Implemented the next 4h-plan phase: dual-run support + explicit cutover gate.

2026-04-06 19:09:20 +10:00
parent 1ef300d25e
commit 1e750e35d1
7 changed files with 238 additions and 20 deletions
@@ -56,7 +56,7 @@ Priority key: `P0` = critical/blocking, `P1` = important, `P2` = later optimizat
 - [x] [P1] Add one expanded feature set and rerun evaluation. (completed on runtime machine 2026-03-12 with `feature_set=extended`, `model_version=rain-auto-v1-extended-202603120932`)
 - [x] [P0] Decide v1 threshold and define deployment interface.

-## 9) Extension Plan: 4-Hour Precipitation Window (Not Started)
+## 9) Extension Plan: 4-Hour Precipitation Window (In Progress)
 - [x] [P0] Lock v2 target definition for horizon extension: `rain_next_4h_mm >= <threshold_mm>` and explicitly decide whether the threshold remains `0.2mm` or is increased for 4-hour labeling. (implemented with `0.2mm` carry-forward)
 - [x] [P0] Decide rollout strategy: additive dual-horizon support (`1h` + `4h`) vs direct replacement; prefer dual-horizon for safe cutover. (implemented as additive dual-horizon)
 - [x] [P0] Parameterize label horizon in shared ML code (`scripts/rain_model_common.py`) so target columns are generated for 4-hour windows (48 x 5-minute buckets) instead of hard-coded 1-hour columns.
@@ -72,8 +72,11 @@ Priority key: `P0` = critical/blocking, `P1` = important, `P2` = later optimizat
 - [x] [P1] Update dashboard API defaults (`cmd/ingestd/web.go`) from `rain_next_1h` to the selected 4-hour model name (or make model name configurable).
 - [x] [P1] Update web UI labels/semantics (`cmd/ingestd/web/index.html`, `cmd/ingestd/web/app.js`) from “Rain 1h %” to “Rain 4h %” and verify chart legends/tooltips match the new horizon.
 - [x] [P1] Update worker/runtime defaults (`docker-compose.yml`, `scripts/run_rain_ml_worker.py`, `scripts/run_p0_rain_workflow.sh`) to use `rain_next_4h` naming/versioning.
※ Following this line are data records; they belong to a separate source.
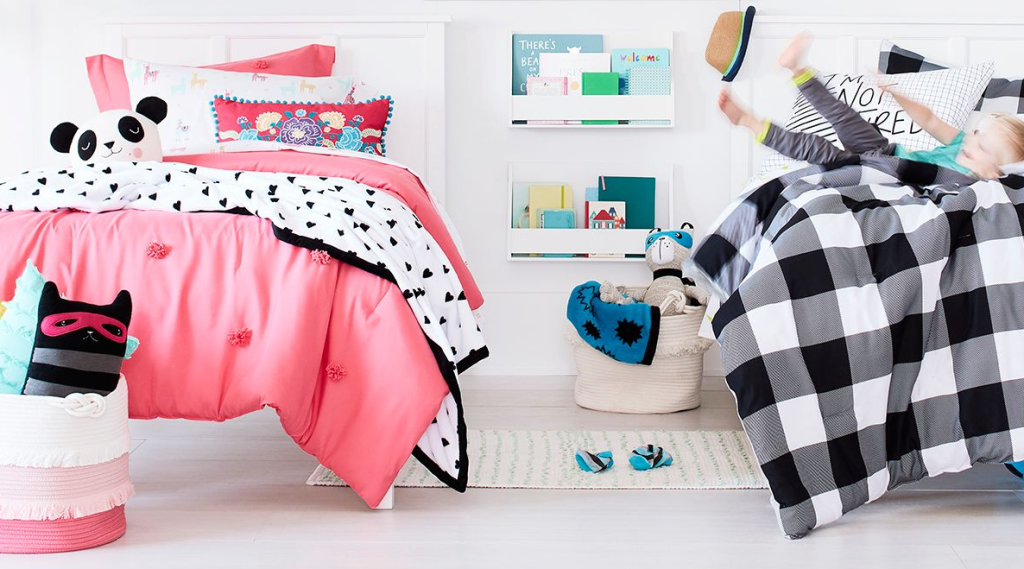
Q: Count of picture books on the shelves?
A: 12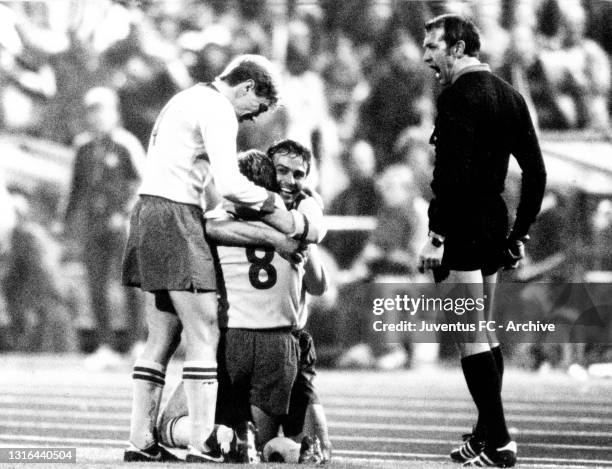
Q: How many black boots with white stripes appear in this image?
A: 2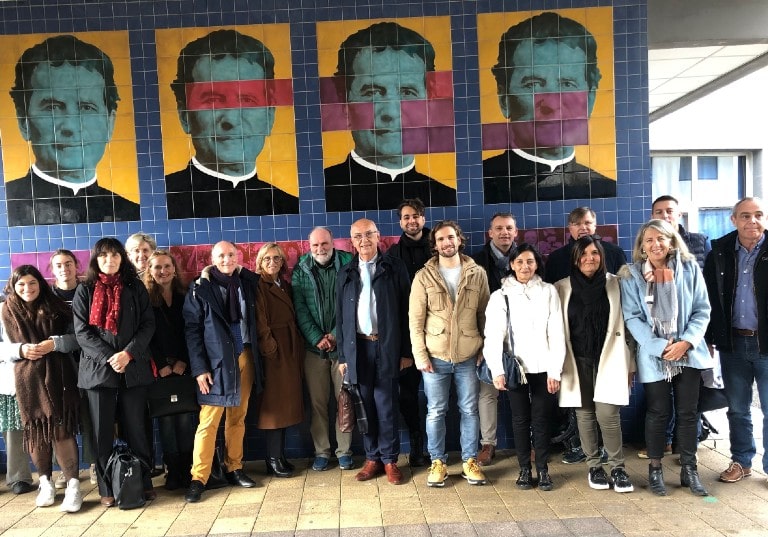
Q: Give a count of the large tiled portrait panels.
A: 4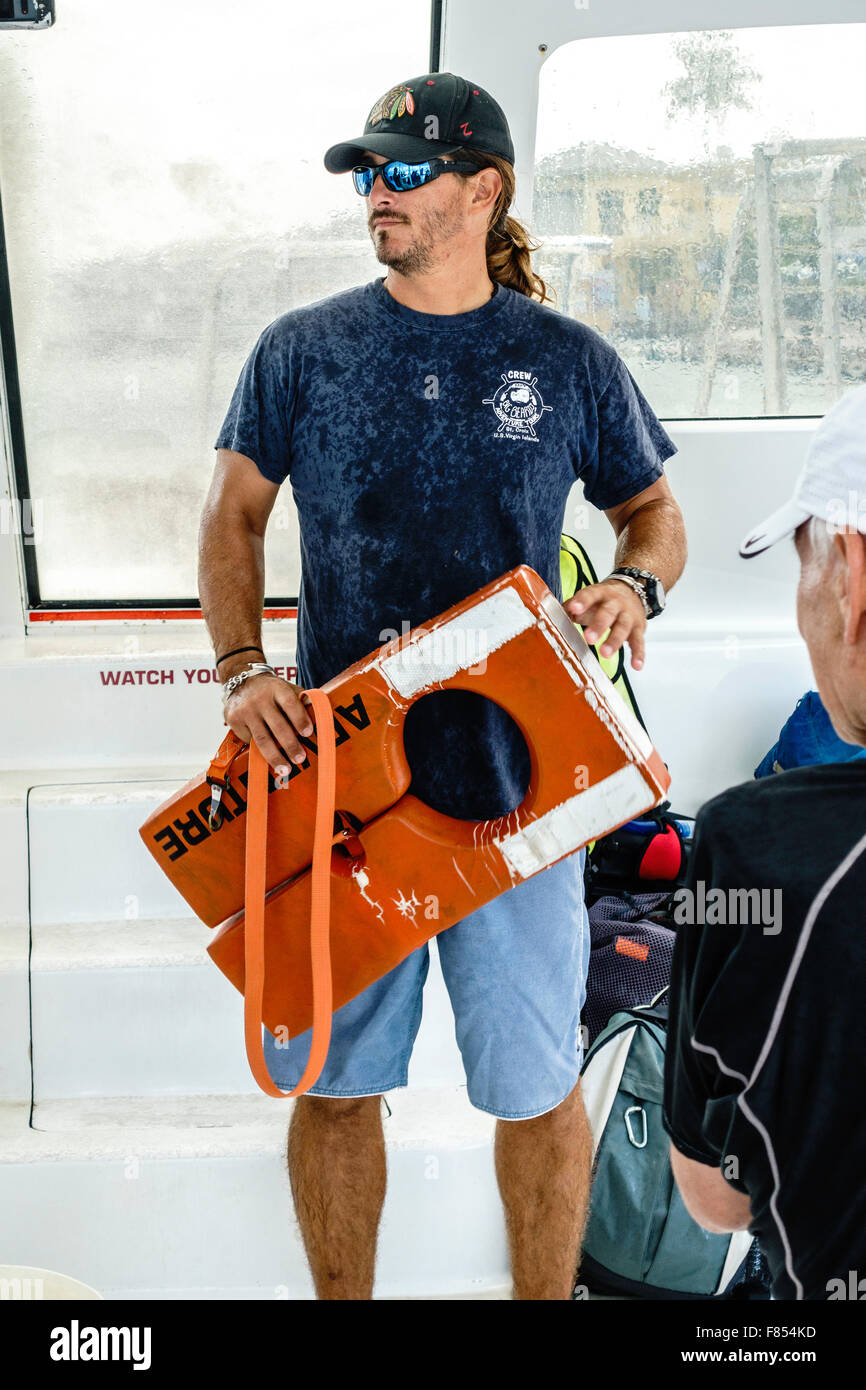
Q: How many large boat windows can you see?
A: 2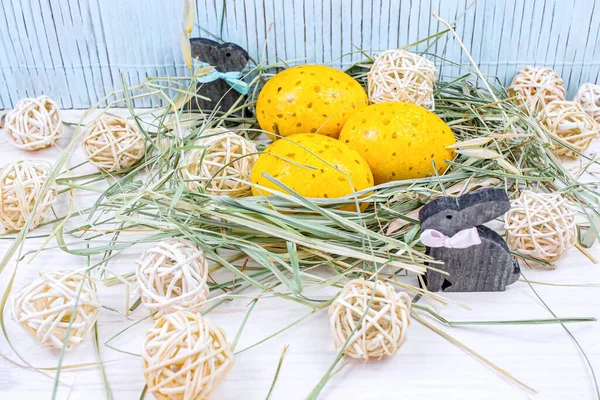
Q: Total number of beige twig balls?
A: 13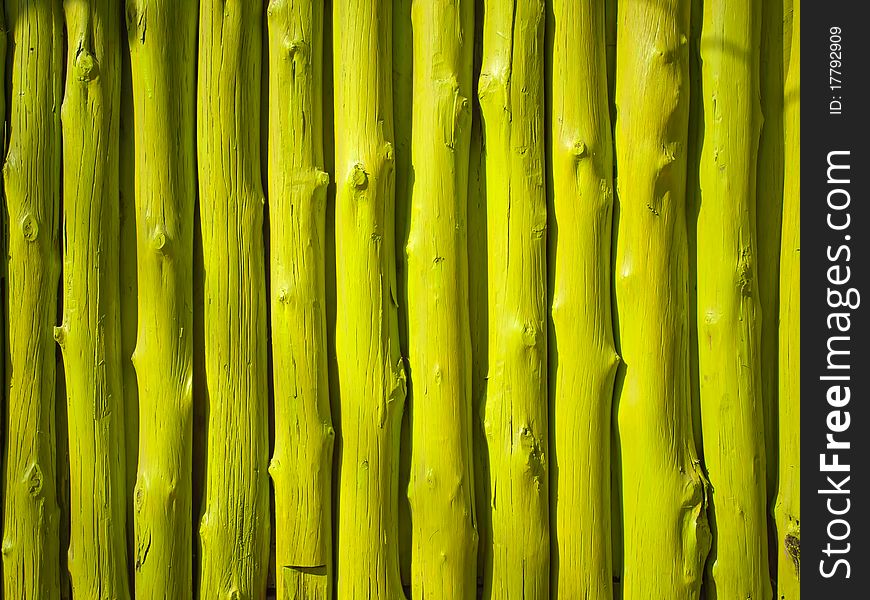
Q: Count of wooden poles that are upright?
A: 12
+- [x] [P1] Add dual-run deployment support with isolated artifacts for 4h and 1h workers (`docker-compose.yml` + `scripts/rainml_py.sh` service targeting).
 - [x] [P0] Update health-check defaults (`scripts/check_rain_pipeline_health.py`) for 4-hour evaluation latency (e.g., pending-eval age threshold > 4h).
 - [x] [P1] Update docs and runbooks (`README.md`, `docs/rain_prediction.md`, `docs/rain_model_runbook.md`) so commands, table names, and target definitions match the 4-hour system.
- [ ] [P0] Run full retraining/evaluation for the 4-hour target and compare against current 1-hour model metrics before production cutover.
- [ ] [P0] Execute staged rollout: deploy schema + views, deploy model + inference, verify dashboard/health checks, then switch default model name.
+- [x] [P1] Add explicit automated cutover gate script for baseline-vs-candidate decisioning. (`scripts/check_rain_cutover_gate.py`)
+- [x] [P0] Run full retraining/evaluation for the 4-hour target and compare against current 1-hour model metrics before production cutover. (completed on runtime machine 2026-04-06; comparison vs `rain_model_report_extended_eval.json` showed regression: precision `0.7103 -> 0.5545`, PR-AUC `0.7245 -> 0.5850`, ROC-AUC `0.9184 -> 0.7843`, Brier `0.0931 -> 0.2276`)
+- [ ] [P0] Execute staged rollout: deploy schema + views, deploy model + inference, verify dashboard/health checks, then switch default model name. (schema/views/deploy/inference/health completed on runtime machine 2026-04-06; final production cutover decision remains open due 4h metric regression vs 1h baseline)
+- [ ] [P0] Improve 4-hour model quality to meet cutover gate (at minimum recover precision and calibration relative to current 1-hour production baseline) before declaring rollout complete.
 - [x] [P1] Keep rollback path documented: retain `rain_next_1h` artifacts/table access until 4-hour monitoring is stable. (documented in `docs/rain_model_runbook.md` staged rollout/rollback section)